Wartawan Utama, Ketua Bidang Edukasi, Sosialisasi, dan Advokasi Komisi Informasi Provinsi Sumatera Barat (2014-2018) , dan Penulis Buku “Kritik Presiden dan Jurnalisme Hoax” (2018)

 

Februari 2022 lalu Hari Pers Nasional (HPN) sudah diperingati dengan sukacita. Saatnya kita, wartawan/praktisi pers dan pemilik media arus utama (mainstream) melakukan introspeksi dan merefleksikan diri, apa yang sudah dan akan kita perbuat untuk pembaca, untuk kepentingan publik.

Pertanyaan mendasar yang patut dan pantas kita ajukan adalah, apakah media mainstream yang kita gembar-gemborkan sebagai media independen itu masih ada? Atau sebaliknya, karena suatu alasan, pemerintah (rezim) mengerangkeng keberadaannya, sehingga akibat ikutannya adalah media kehilangan pembaca dan akhirnya seperti ungkapan bagai kerakap tumbuh di batu, hidup segan mati tak mau. Dan faktanya, banyak juga media mainstream yang mati dan tak siap pula beralih ke media digital/daring.

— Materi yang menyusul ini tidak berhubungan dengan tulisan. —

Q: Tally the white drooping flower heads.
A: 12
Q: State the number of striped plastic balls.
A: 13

Fakta yang saya dapatkan antara lain, ketika media mainstream (suratkabar,televisi, dan radio) melakukan kritik kepada pemerintah/rezim, para pimpinan media dikumpulkan dan “diceramahi” dan ada sejumlah catatan (tekanan). Ada juga yang langganan diputus atau “dana bantuan atas nama subsidi atau kerjasama” ditiadakan. Bagi yang menerima dana kerjasama, maka diharuskan memublikasikan siaran pers yang sehari bisa dua-tiga. Saat ini jumpa pers dan/atau membawa wartawan kunjungan lapangan sudah jarang dilakukan pemerintah. Pemerintah hanya menyiapkan siaran pers yang harus dimuat beserta foto kegiatan pejabat, baik pejabat provinsi maupun pejabat di kabupaten dan kota. Sehingga, bukan rahasia lagi media mainstream penuh dengan informasi agenda pejabat setiap harinya.

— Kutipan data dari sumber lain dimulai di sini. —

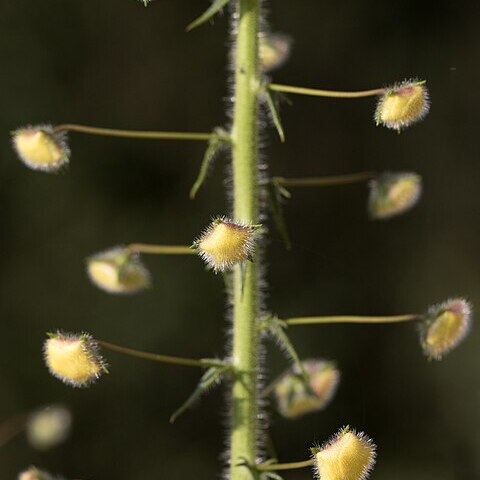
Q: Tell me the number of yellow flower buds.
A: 12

Mungkin tidak semua media mainstream begitu, tapi pada umumnya seperti itu dan hampir di semua daerah. Pembaca yang cerdas menilai, pola semacam ini adalah bentuk meniadakan kepentingan pembaca/publik. Pemerintah sudah mengerangkeng media dan jangan keluar dari kepentingan pemerintah. Informasi yang ada hanya searah. Kritik dan harapan-harapan berbagai elemen masyarakat “dibungkam” dengan cara tak diberi tempat. Kadang pemerintah memuji kinerjanya dengan cara  memasang pariwara di beberapa media. Ini juga salah satu alasan pembaca mengurangi berlangganan, sebab isi/substansi media cenderung seragam dan sama persis, baik redaksional (judul dan isi) juga foto-foto.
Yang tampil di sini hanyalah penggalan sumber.